> [Task details]: Lines that include the string "Tell" are the ones to copy from the entries below.
··· Recorded data
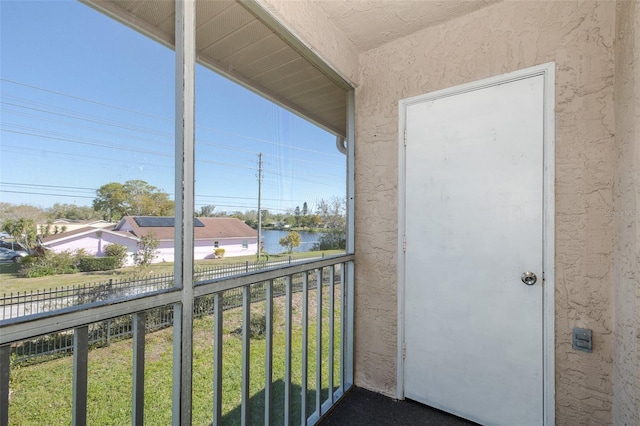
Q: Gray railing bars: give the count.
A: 11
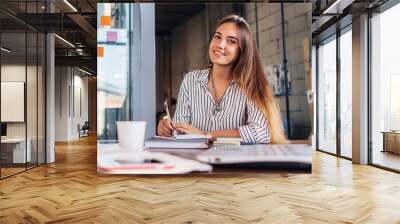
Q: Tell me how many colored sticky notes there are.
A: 3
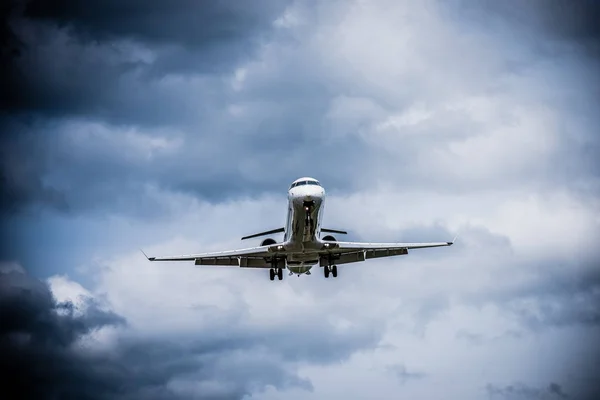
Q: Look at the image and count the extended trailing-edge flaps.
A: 4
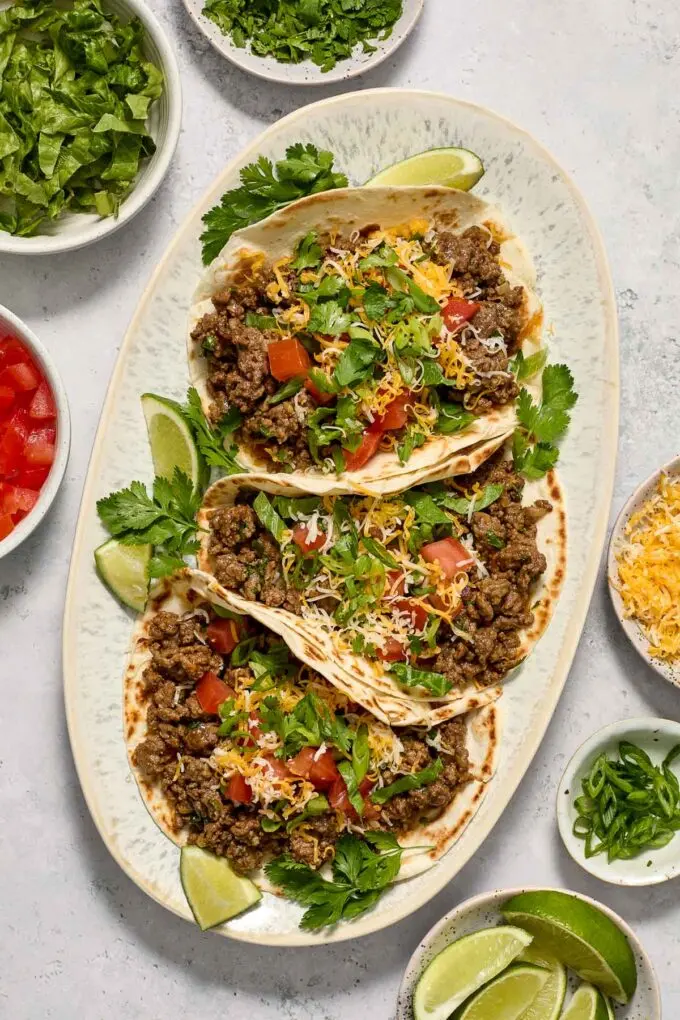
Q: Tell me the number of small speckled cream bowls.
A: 3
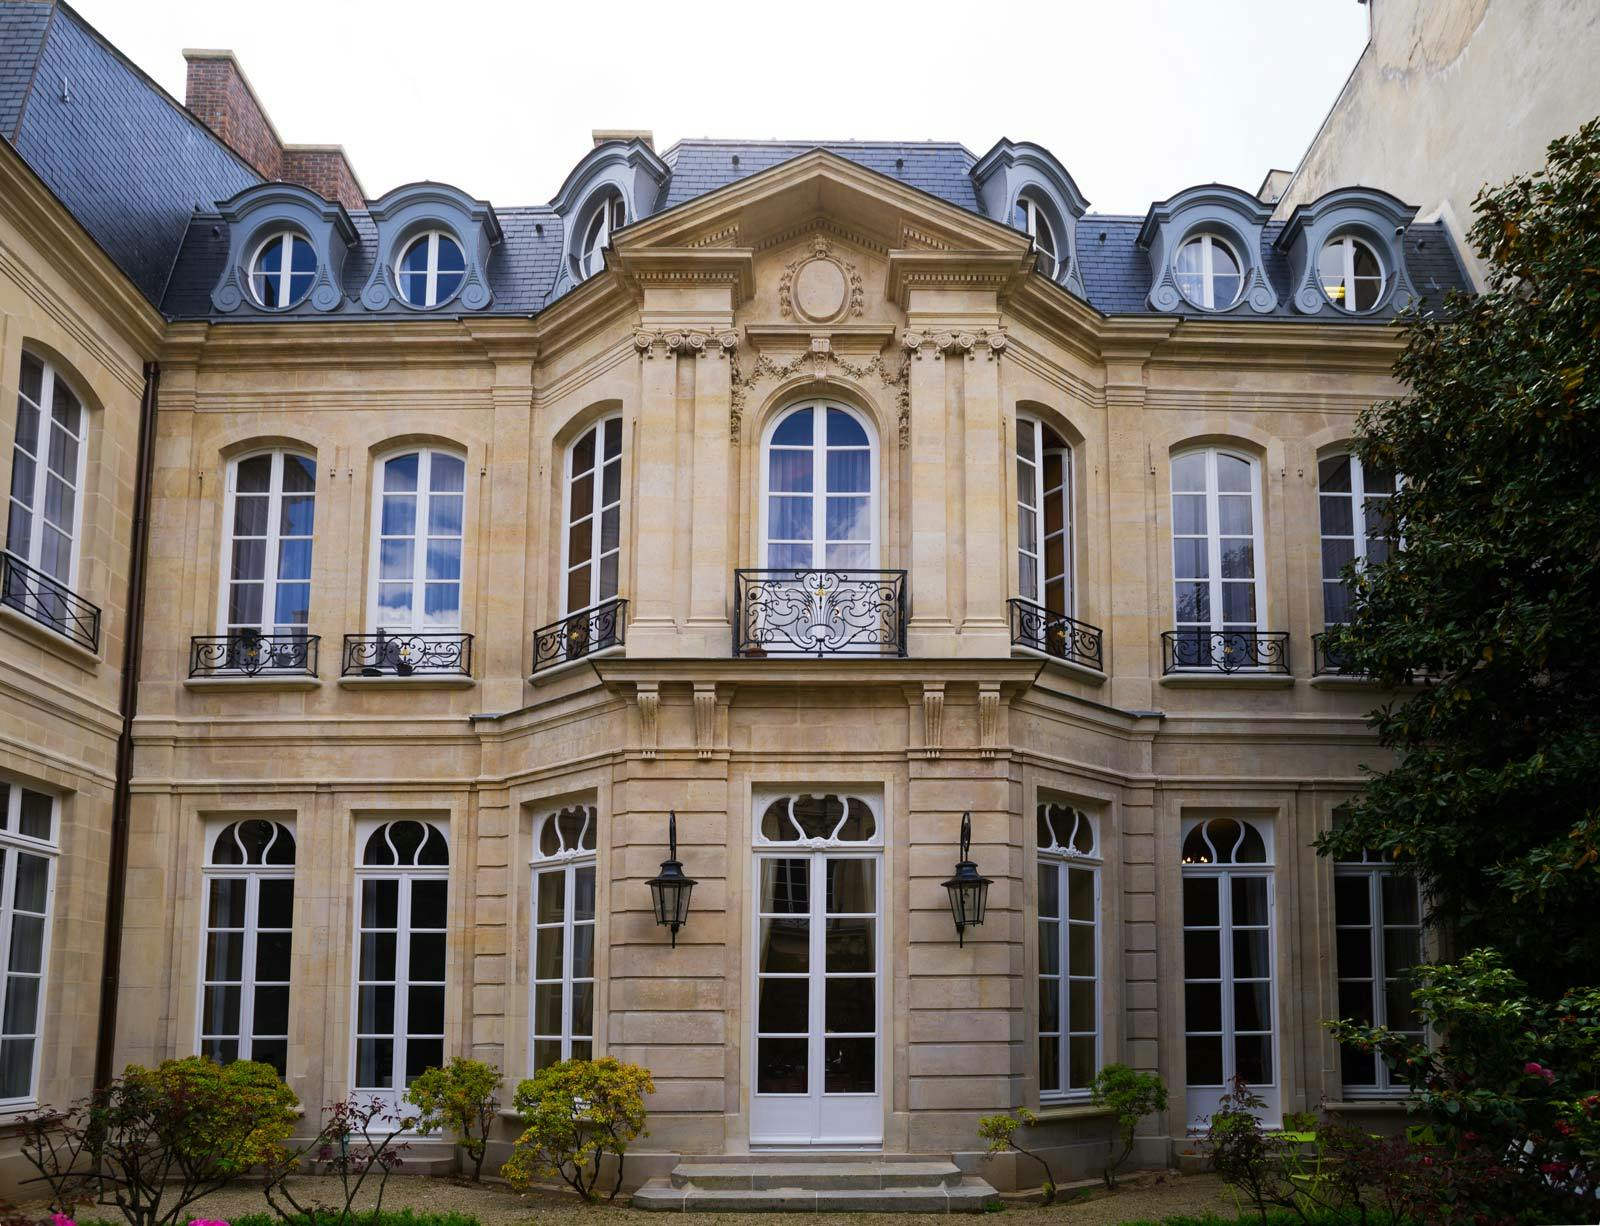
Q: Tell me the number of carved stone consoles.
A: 4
······
> [Your response]:
Q: Tell me how many colored sticky notes there are.
Q: Tell me the number of small speckled cream bowls.
Q: Tell me the number of carved stone consoles.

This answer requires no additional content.